▸ **Task**
Whatever appears in the records, retype it exactly, except for the pictures.

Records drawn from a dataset

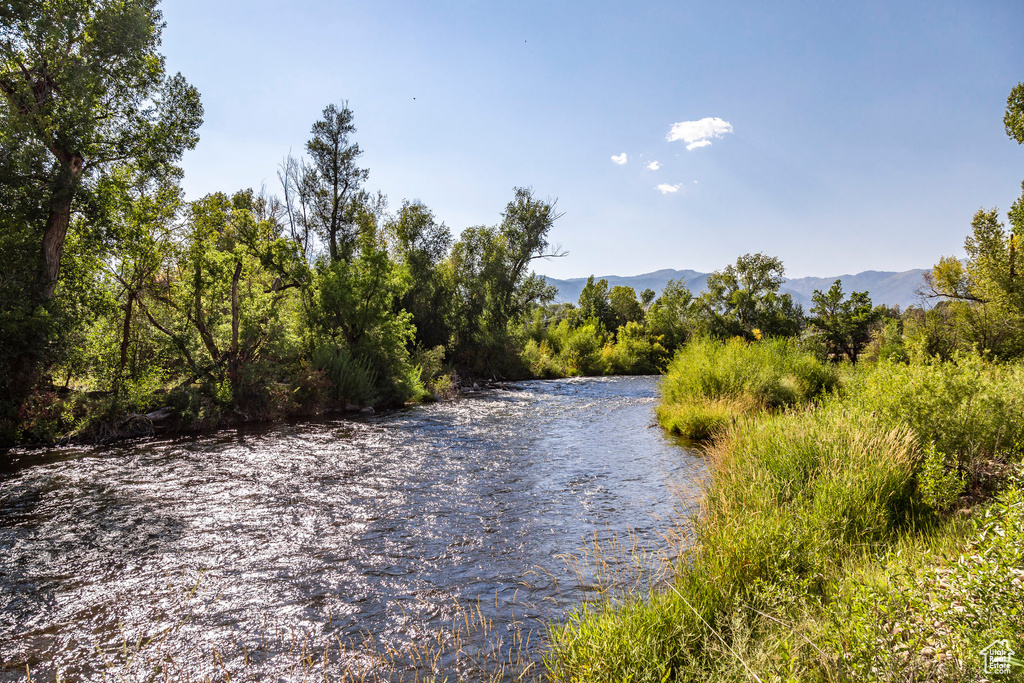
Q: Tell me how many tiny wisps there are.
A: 3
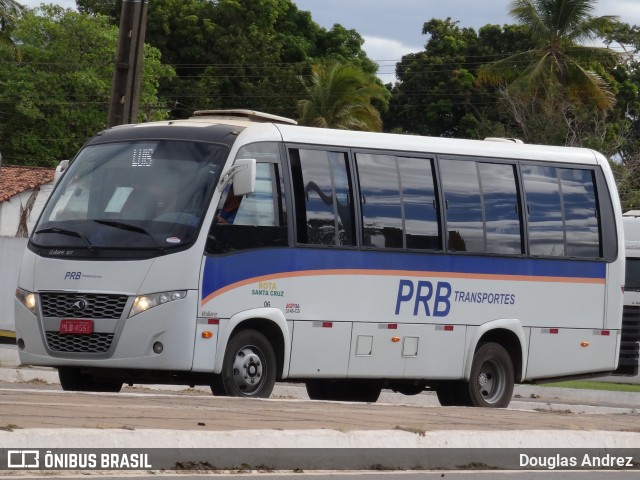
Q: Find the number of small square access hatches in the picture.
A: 2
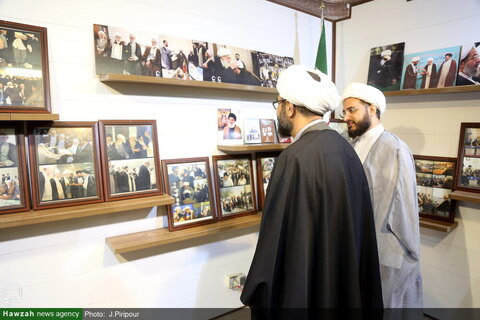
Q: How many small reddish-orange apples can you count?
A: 0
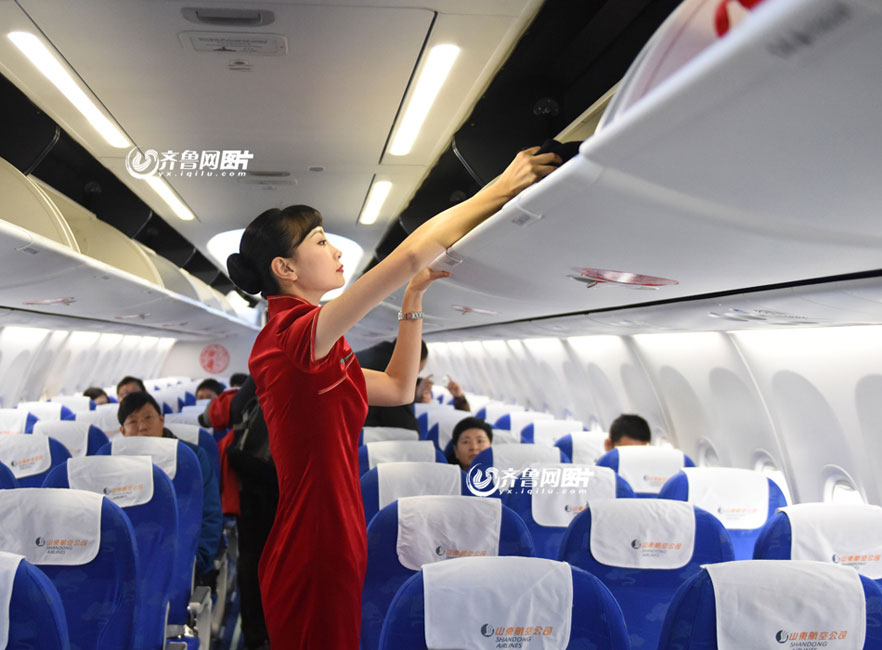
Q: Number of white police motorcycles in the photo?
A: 0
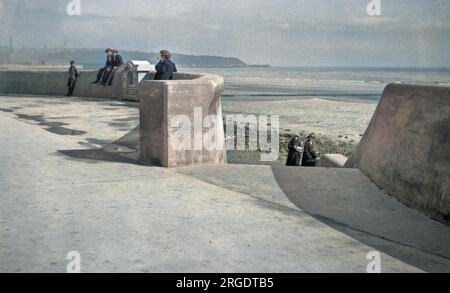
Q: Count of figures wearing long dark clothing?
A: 2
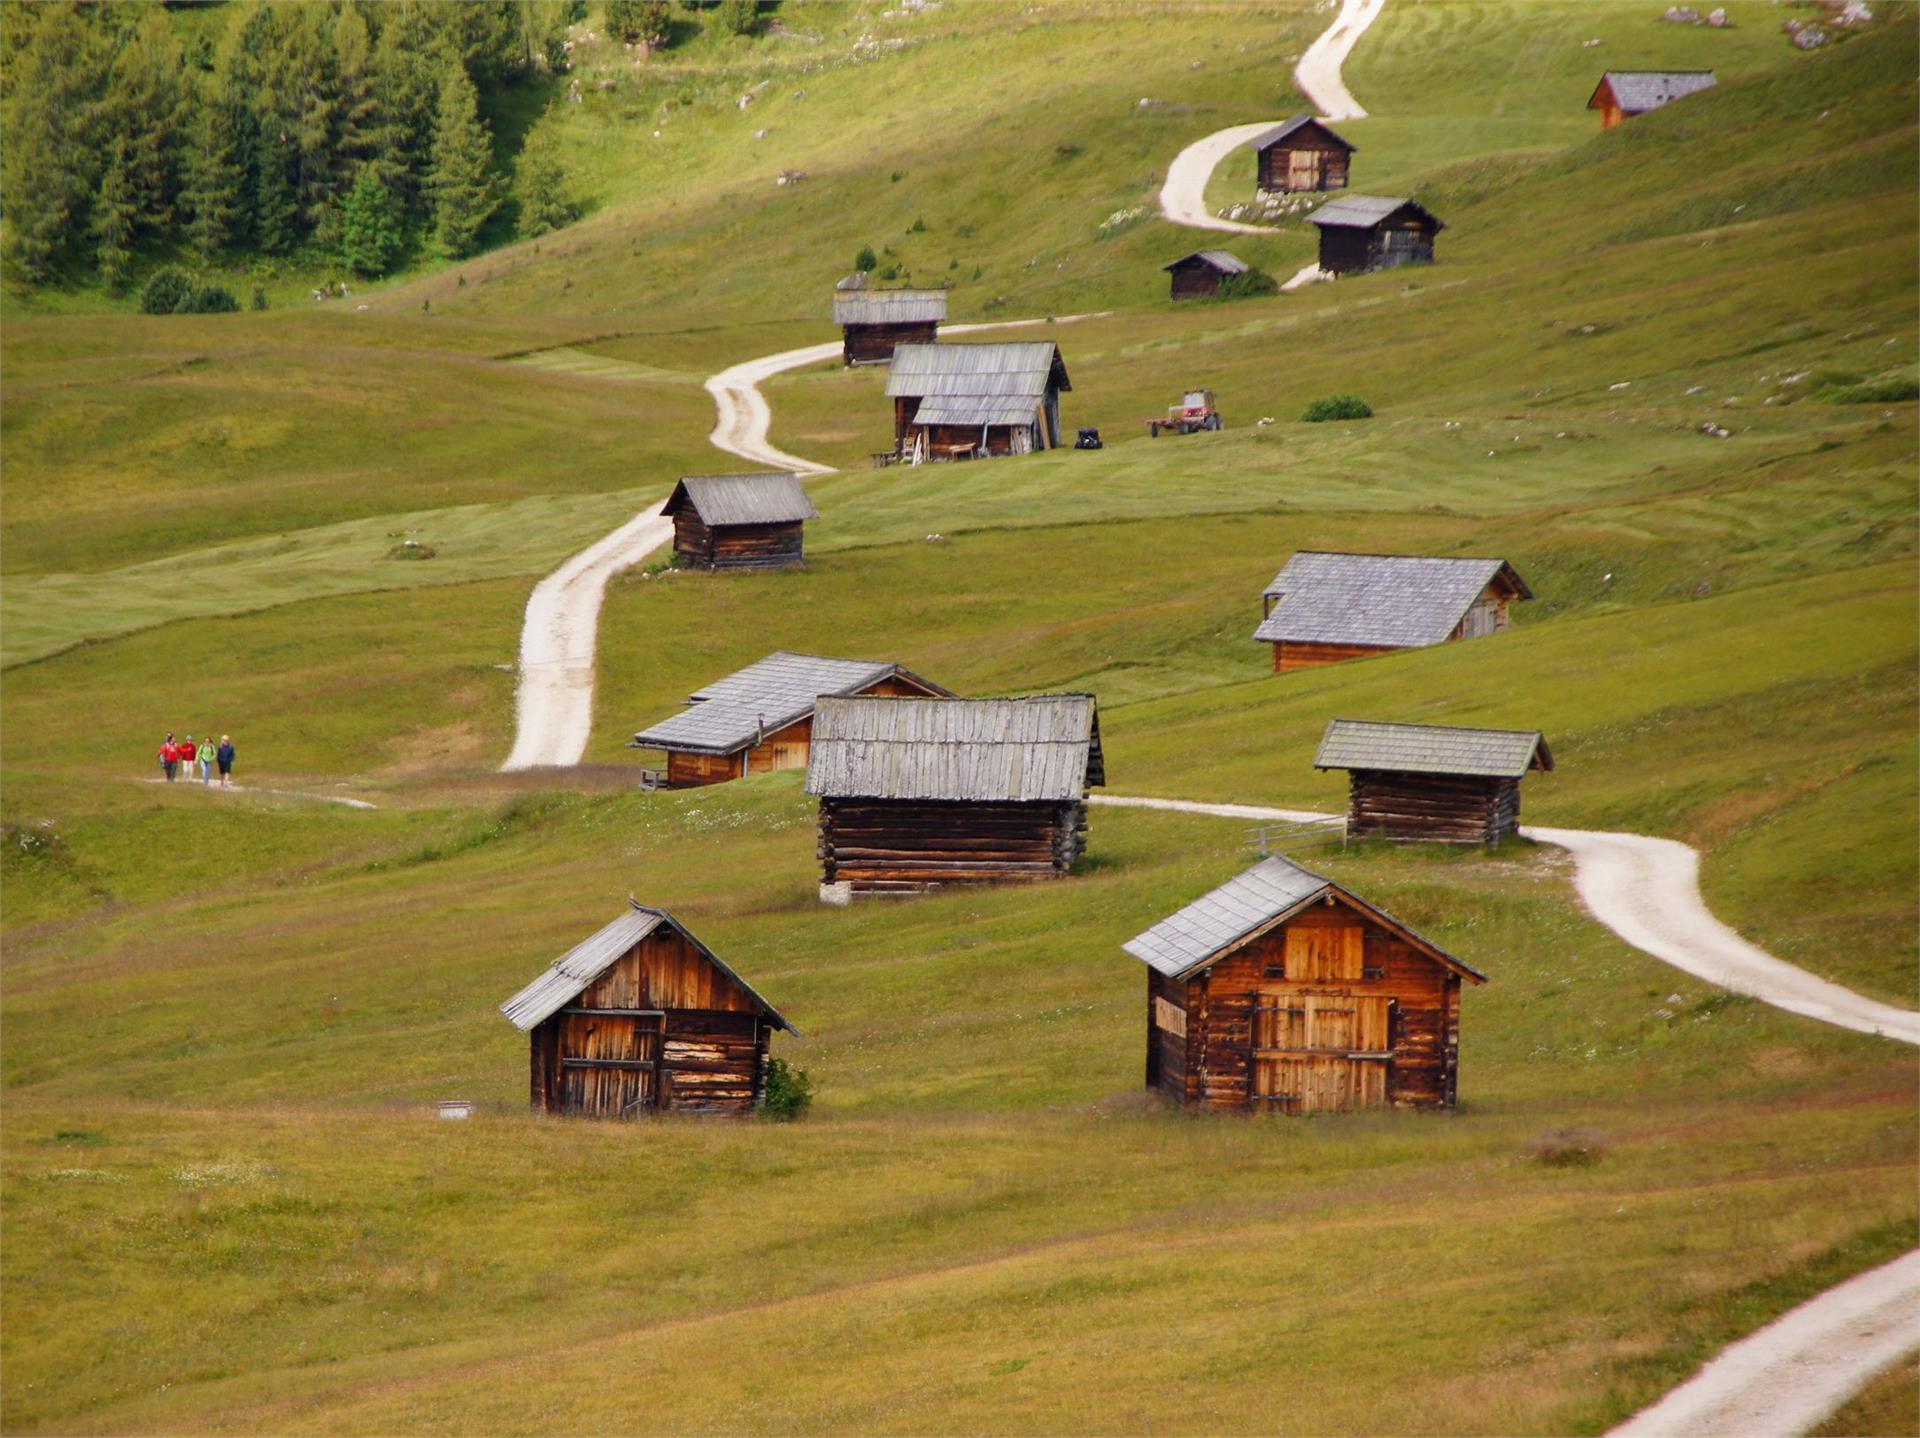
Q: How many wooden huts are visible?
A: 13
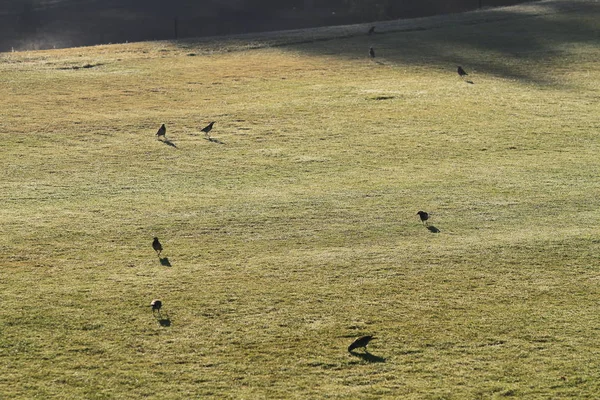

▸ **Result below**
Q: Tell me how many tiny wisps there are.
A: 3
Q: Find the number of small square access hatches in the picture.
A: 2
Q: How many small reddish-orange apples can you count?
A: 0
Q: Number of white police motorcycles in the photo?
A: 0
Q: Count of figures wearing long dark clothing?
A: 2
Q: How many wooden huts are visible?
A: 13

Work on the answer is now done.